Charge Your Phone in 30 Seconds? An Israeli Firm Says It Can - shawndumas
http://blogs.wsj.com/digits/2014/04/07/charge-your-phone-in-30-seconds-an-israeli-firm-says-it-can/?utm_source=loopinsight.com&utm_medium=referral&utm_campaign=Feed%253A+loopinsight%252FKqJb+(The+Loop)&utm_content=FeedBurner&mg=blogs-wsj&url=http%253A%252F%252Fblogs.wsj.com%252Fdigits%252F2014%252F04%252F07%252Fcharge-your-phone-in-30-seconds-an-israeli-firm-says-it-can%253Futm_source%253Dloopinsight.com%2526utm_medium%253Dreferral%2526utm_campaign%253DFeed%25253A%252Bloopinsight%25252FKqJb%252B%2528The%252BLoop%2529%2526utm_content%253DFeedBurner
======
beat
If something sounds too good to be true, it probably is.

Consider internal resistance, power measured in watt-hours, and thermal
behavior. When I was a kid, I grew around drag racing.

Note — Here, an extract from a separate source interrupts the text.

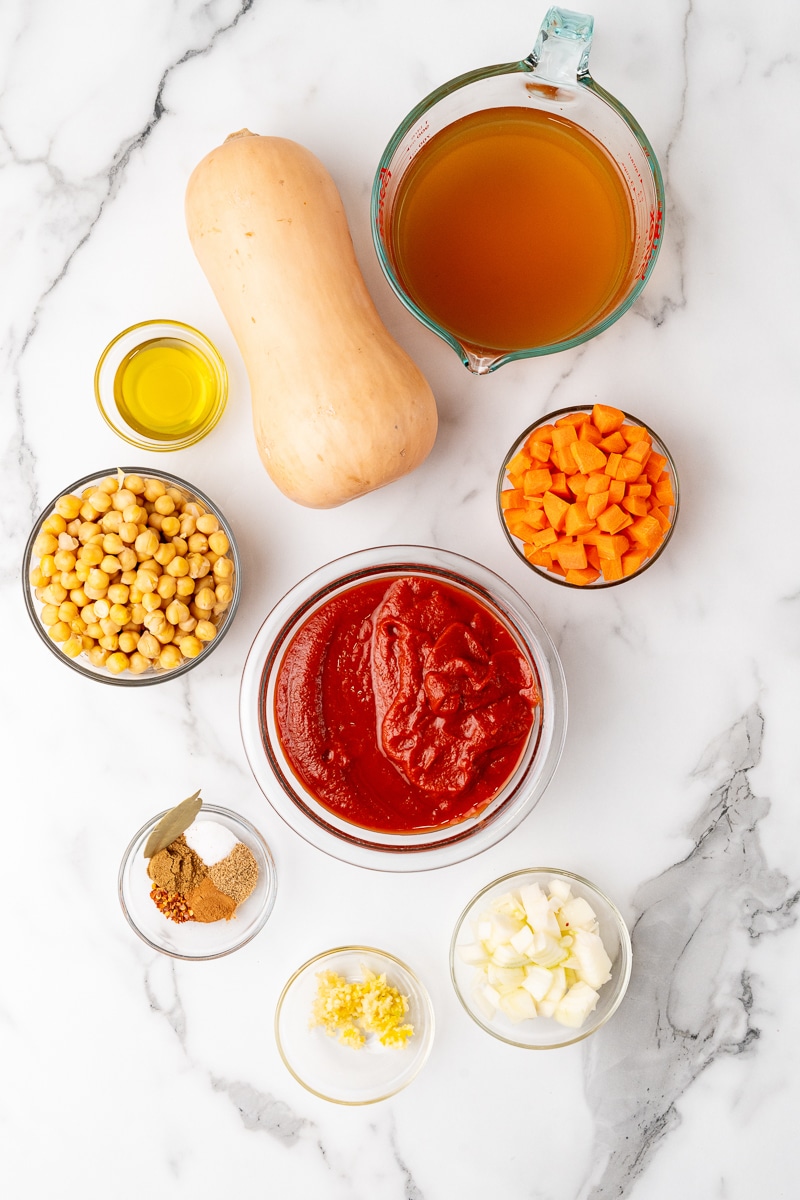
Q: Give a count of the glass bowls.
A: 7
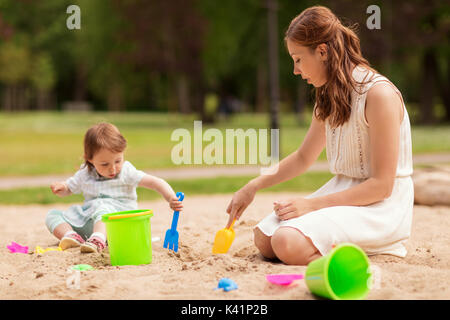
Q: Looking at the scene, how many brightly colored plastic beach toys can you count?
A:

Lots of times, I saw
incredibly powerful cars try to put over 1000hp to the wheels at once, and
just snap an axle or explode a transmission.

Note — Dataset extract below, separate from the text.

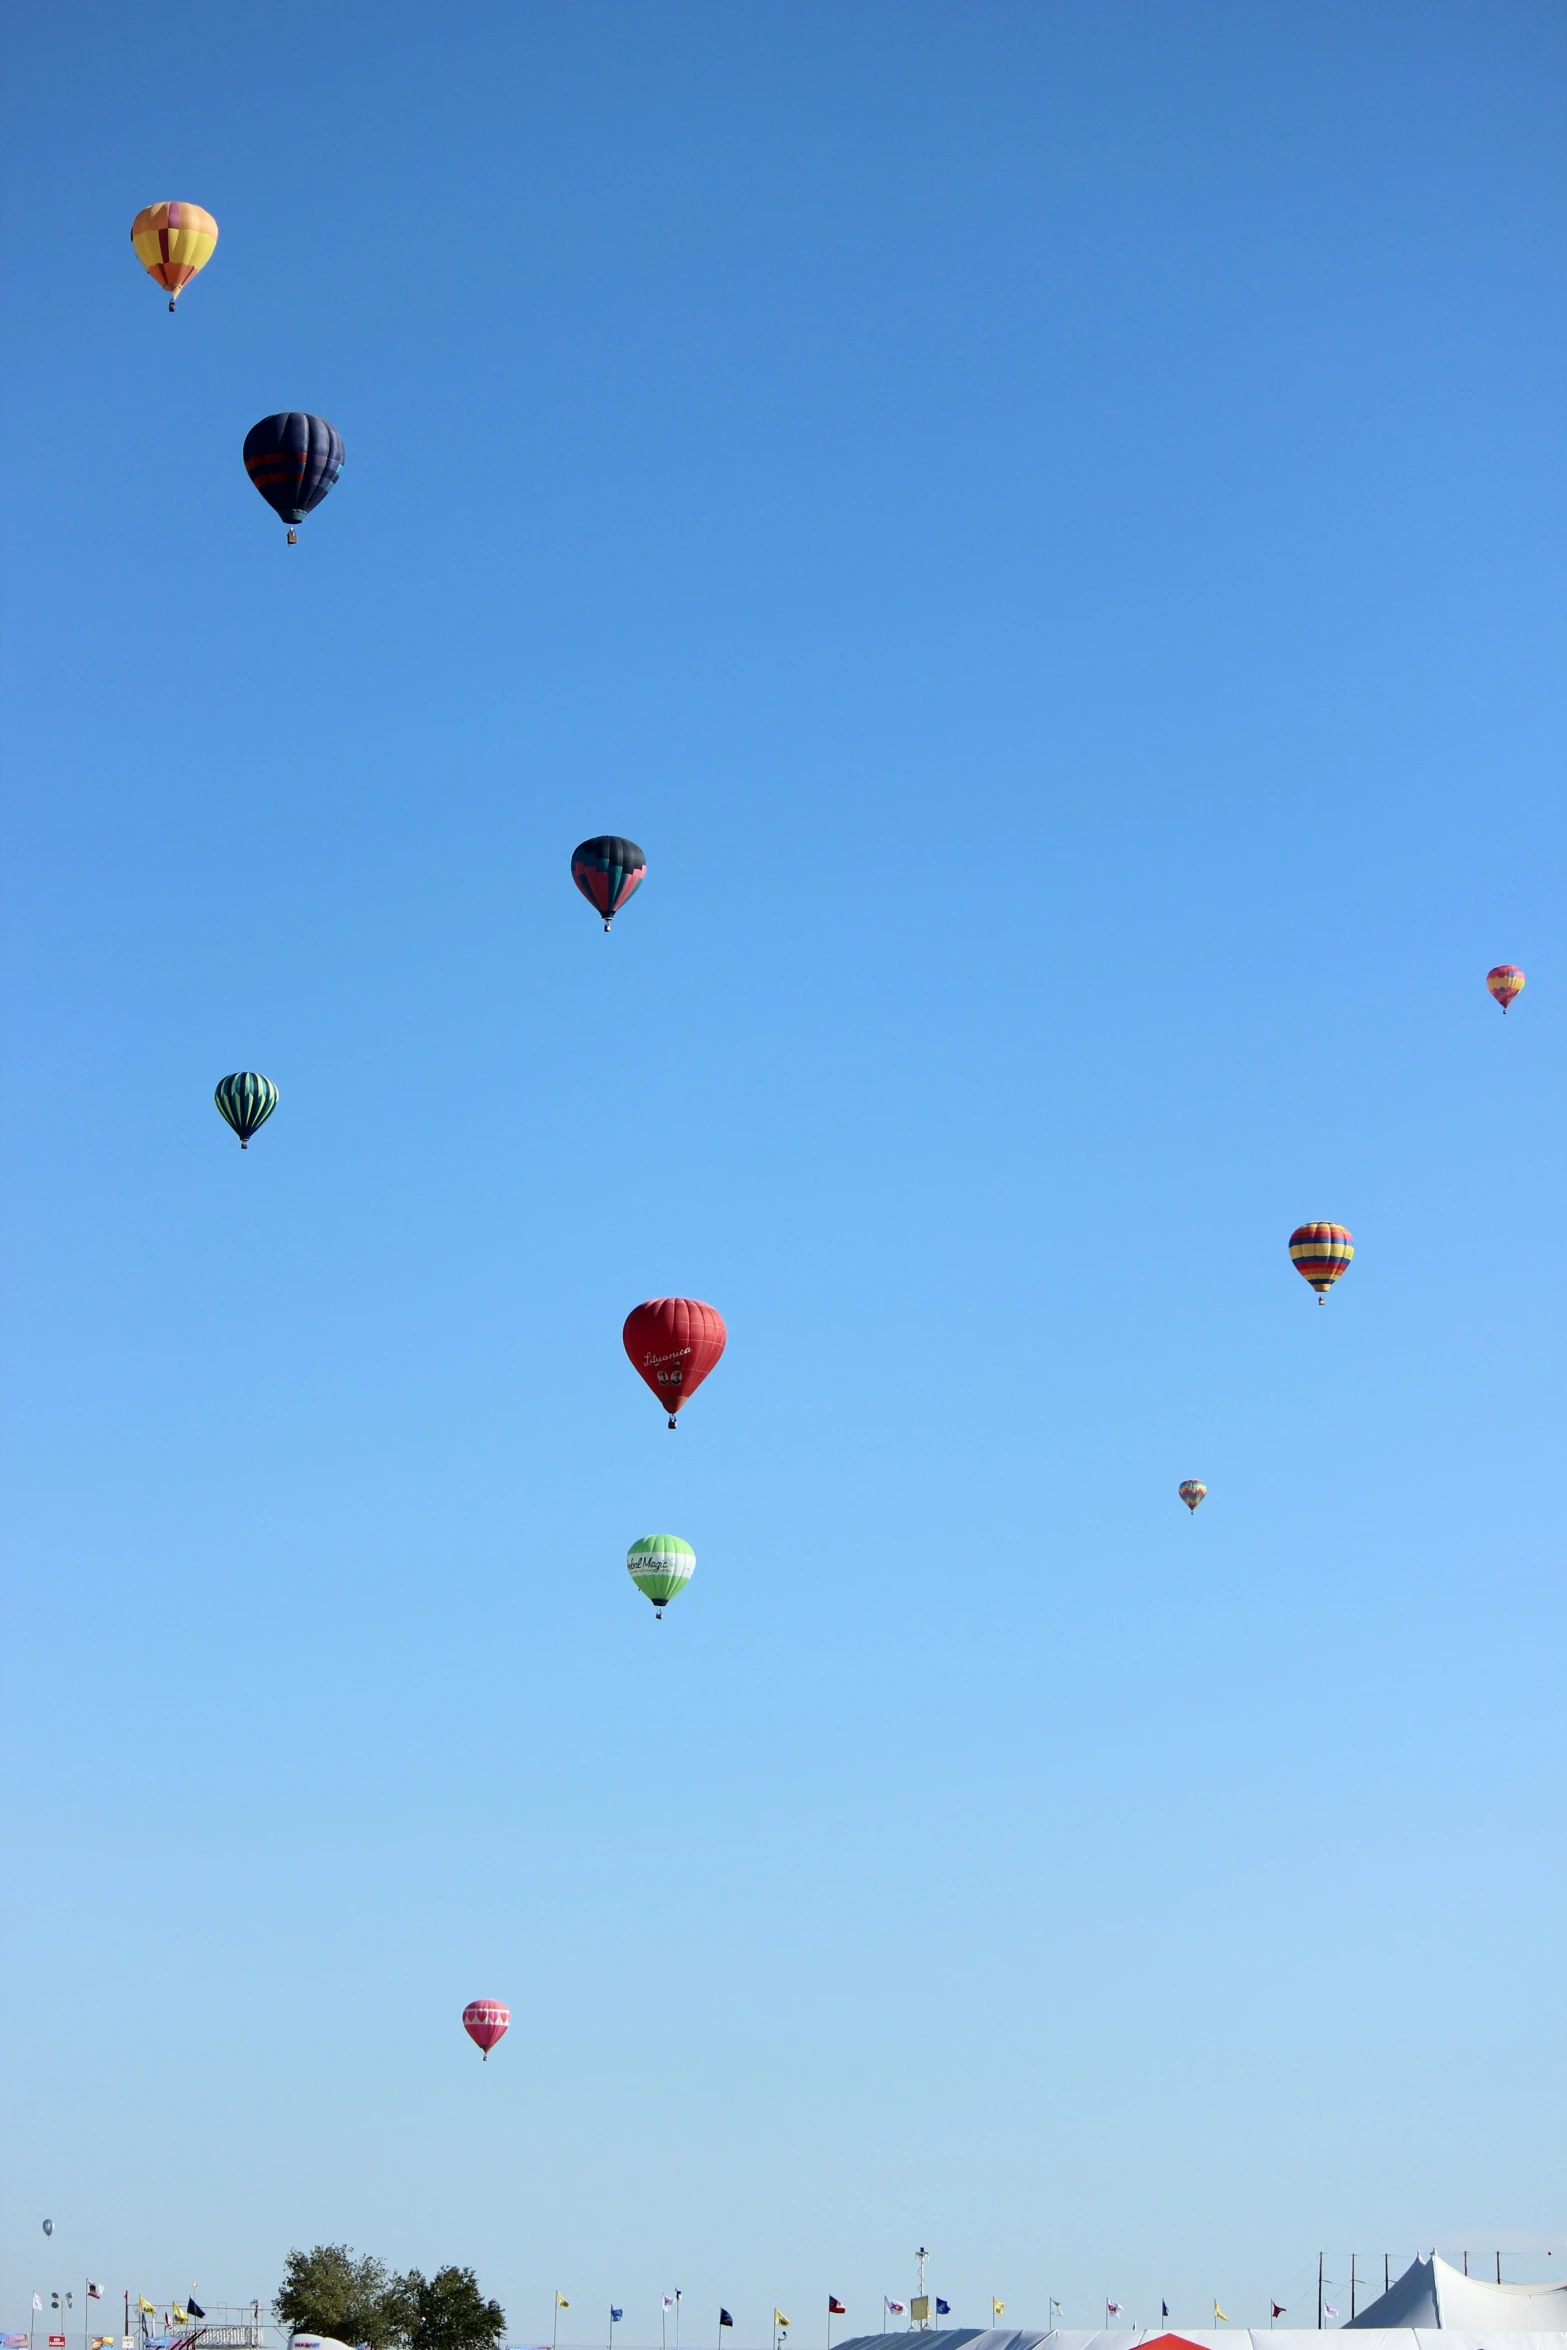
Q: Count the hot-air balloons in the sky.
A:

An iPhone battery is about 5.45 watt-hours. To charge that in 30 seconds from
mostly dead (say 5 watt-hours), you need over 500 watts, discounting any
thermal losses! Do you think the tiny solder joints at the power coupling are
really designed to take 500 watts of power? Devices designed for 500 watts of
power look more like your refrigerator.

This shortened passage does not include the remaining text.